Thomas noted that there seems to be a problem with pages being passed to the
block I/O elevator not being counted as dirty. I looked at
clear_page_dirty_for_io and noticed that page_mkclean clears the dirty bit and
then set_page_dirty(page) is called on the page. This calls
mm/page-writeback.c:set_page_dirty(). I assume that the
mapping->a_ops->set_page_dirty is NULL, so it calls
buffer.c:__set_page_dirty_buffers(). This calls set_buffer_dirty(bh).
So we come back in clear_page_dirty_for_io where we decrement the dirty
accounting. This is a problem, because we assume that the block layer will
re-increment it when it gets the page, but because the buffer is marked as
dirty, this won't happen.
So this patch fixes this behavior by only decrementing the page accounting
_after_ the block I/O writepage has been done.
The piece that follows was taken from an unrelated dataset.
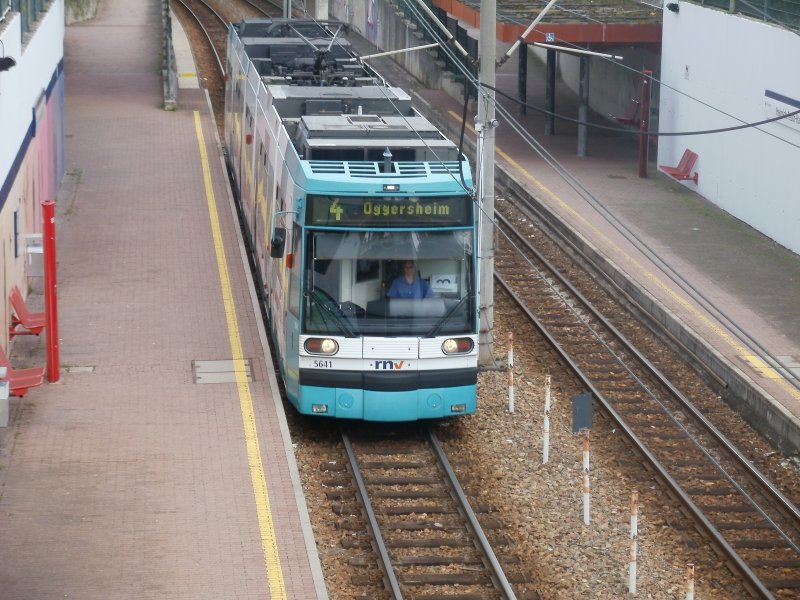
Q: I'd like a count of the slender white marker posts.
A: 5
The effect on my workload is that the memory stops being completely filled by
page cache under heavy I/O. The vfs_cache_pressure value seems to work again.
However, this does not fully solve the high latency issue : when there are
enough vfs pages in cache that the pages are being written directly to disk
rather than left in the page cache, the CFQ I/O scheduler does not seem to be
able to correctly prioritize I/O requests. I think this might be because when
this high pressure point is reached, all tasks are blocked in the same way when
they try to add pages to the page cache, independently of their I/O priority.
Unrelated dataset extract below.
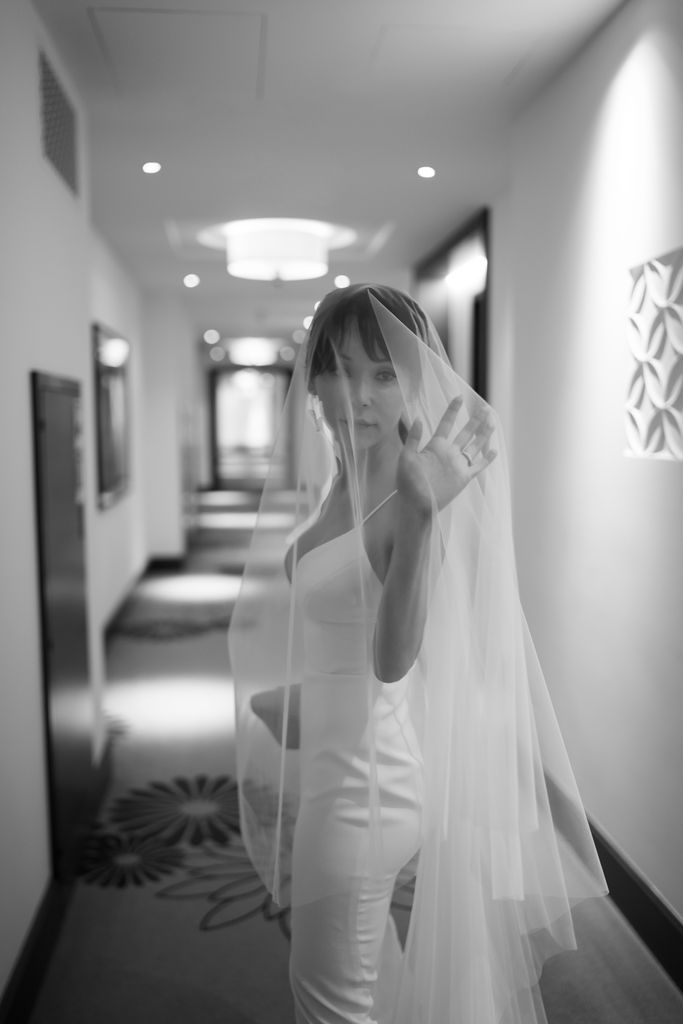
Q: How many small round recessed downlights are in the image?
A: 10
Any idea on how to fix this is welcome.
Related commits :
commit 7658cc289288b8ae7dd2c2224549a048431222b3
Author: Linus Torvalds <torvalds@macmini.osdl.org>
Date: Fri Dec 29 10:00:58 2006 -0800
VM: Fix nasty and subtle race in shared mmap'ed page writeback
commit 8c08540f8755c451d8b96ea14cfe796bc3cd712d
Author: Andrew Morton <akpm@osdl.org>
Date: Sun Dec 10 02:19:24 2006 -0800
[PATCH] clean up __set_page_dirty_nobuffers()
Both were merged Dec 2006, which is between kernel v2.6.19 and v2.6.20-rc3.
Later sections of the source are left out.